Экспериментальным путём с драгоценными френдами потом выяснили, какие макароны подходят для свиста больше прочих. Но результат наших изысканий я уже позабыла (да, самое полезное теряется в первую очередь).
А однажды в полупустом утреннем трамвае стоявший позади старичок с узким и умным, как у крысы, личиком внезапно спросил:
- Вы выходите?
И услышав отрицательный ответ, пылко обрадовался:
- Я тоже не выхожу!
Я уже приготовилась к тому, что меня посвятят в тайны чужой биографии (ничего не имею против), но следующие десять остановок старичок вдумчиво молчал.
Так и осталось невыясненным, зачем он спрашивал. Может быть, это было о сопричастности Тех-Кто-Едет-В-Трамвае? О Братстве Невыходящих? О тайном знании, объединяющем тех, кто любит покачивающиеся вагоны и узкие форточки, открывающиеся слева направо?
Или, что вернее, подслеповатый старикан попросту не разглядел, что ближайшие двери находятся с моей, а не с его стороны.
А ещё однажды на втором этаже женщина, высунувшись из окна, встряхивала за шкирку котика. Котик покорно висел, сложив лапки на манер дохлого жука.
Я успела пережить богатую гамму эмоций, от "как она могла?" до "так с ними и надо!", как женщина перевернула бедолагу и принялась невозмутимо трясти вниз головой.
Котик по-прежнему не роптал и с поразительным для этих дерзких тварей смирением переносил все тяготы своего положения. Только тогда я усомнилась в своей зоркости.
Разумеется, это оказался шерстяной свитер с объемным воротником.
И всё равно я, вернувшись домой, по инерции посматривала на обоих котов с хищным предвкушением.
А ещё однажды купила, поддавшись порыву, огромный торт-медовик: пухлый, тяжелый как ленинское бревно, в похрустывающем прозрачном пластике.
Дотащила до дома, в лифте поздоровалась с соседом.
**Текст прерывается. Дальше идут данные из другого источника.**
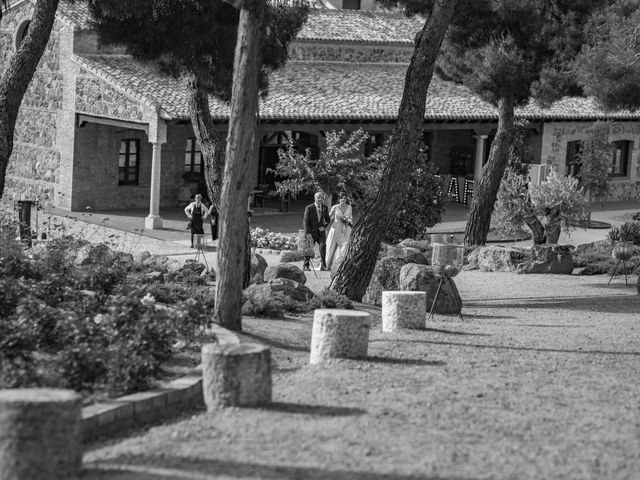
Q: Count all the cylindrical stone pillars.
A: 4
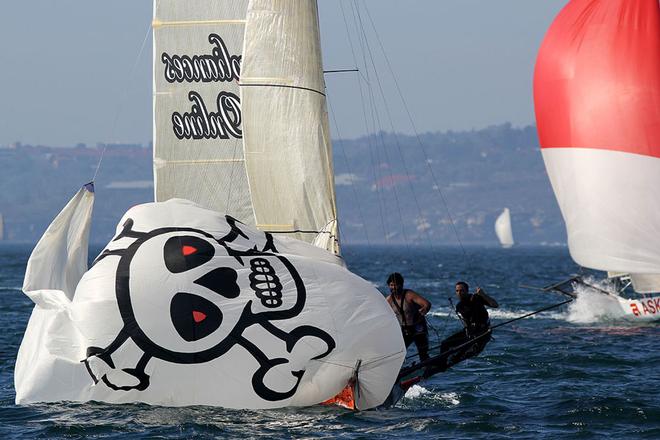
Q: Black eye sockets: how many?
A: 2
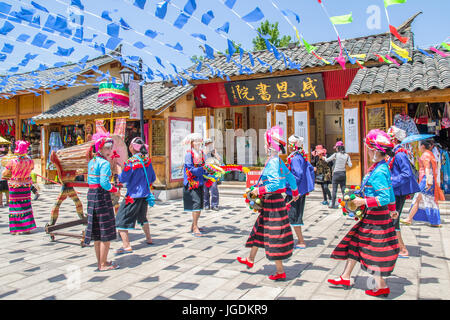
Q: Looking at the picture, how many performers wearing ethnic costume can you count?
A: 8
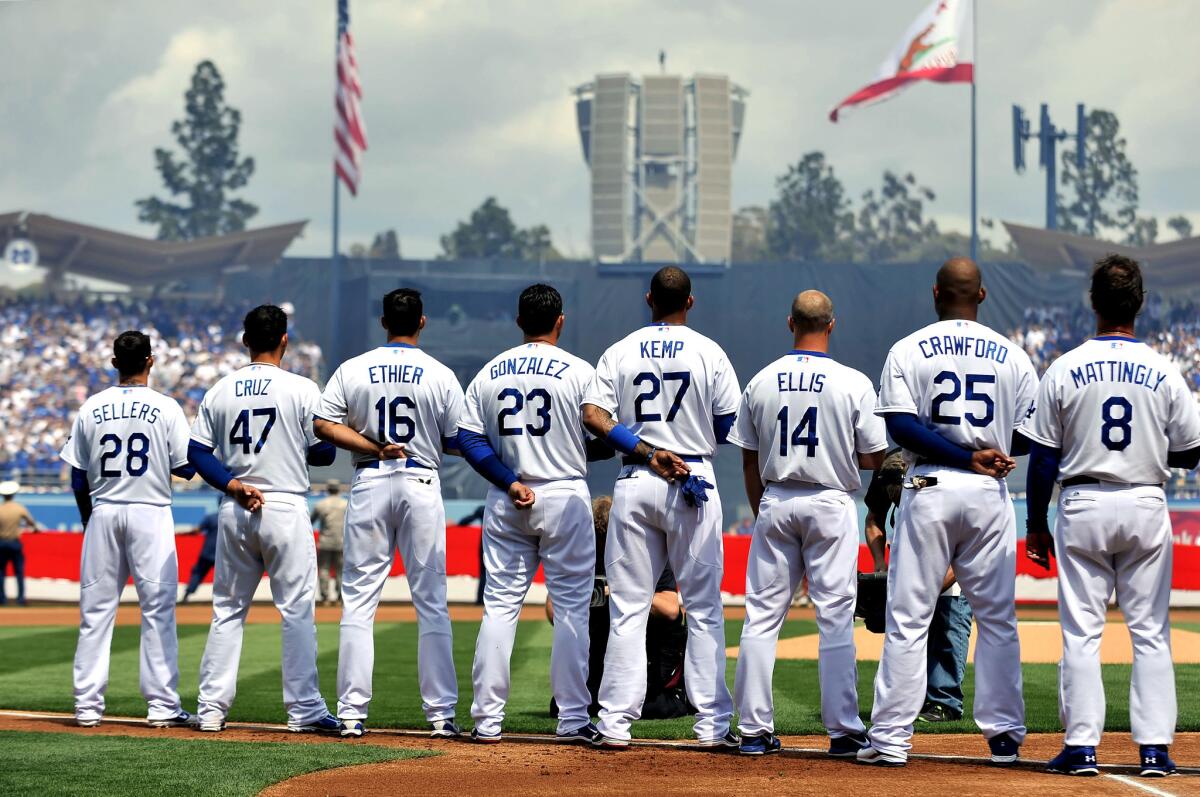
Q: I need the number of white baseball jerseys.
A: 8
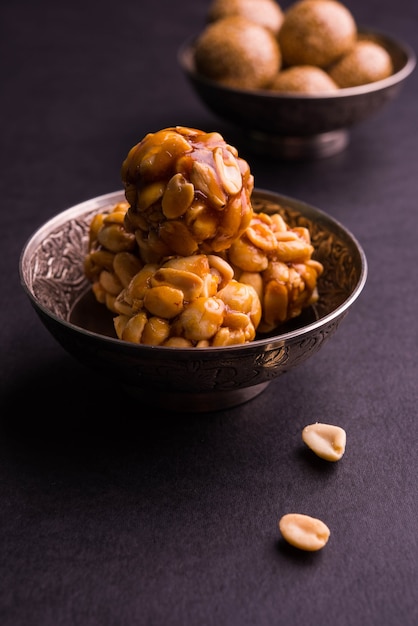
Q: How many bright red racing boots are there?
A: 0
– Одна сожрёшь? - осуждающе спросил тот, взглянув на торт.
Это была, мягко говоря, несвойственная ему степень фамильярности. На протяжении многих лет наше общение не выходило за рамки "здравствуйте" и "доброго вечера". Похоже, преступное моё намерение было написано у меня на лице и заставляло добропорядочных граждан забыть о воспитанности. Какой, к чёрту, этикет, когда пять кило свежайшего медовика вот-вот будут бесстыдно съедены в одно рыло.
Я так растерялась, что пролепетала только "могу поделиться".
Сосед озадаченно глянул на меня и раздельно повторил:
- Нести не тяжело?
Как можно было расслышать в этом "одна сожрёшь", до сих пор понять не могу. Подозреваю, временами мы подменяем голоса собеседников своими собственными, внутренними, и общаемся с ними как с посторонними, виновато оправдываясь и раскаиваясь в содеянном. Страшно представить, что сосед мог пойти дальше и заговорить о погоде. В невинных замечаниях о дождях и повышенном давлении с меня сталось бы опознать полные сарказма вопросы насчёт треснувшей хари и слипшейся попы.
Хотя версию прорезавшейся под воздействием медовика способности к чтению мыслей тоже нельзя отвергать.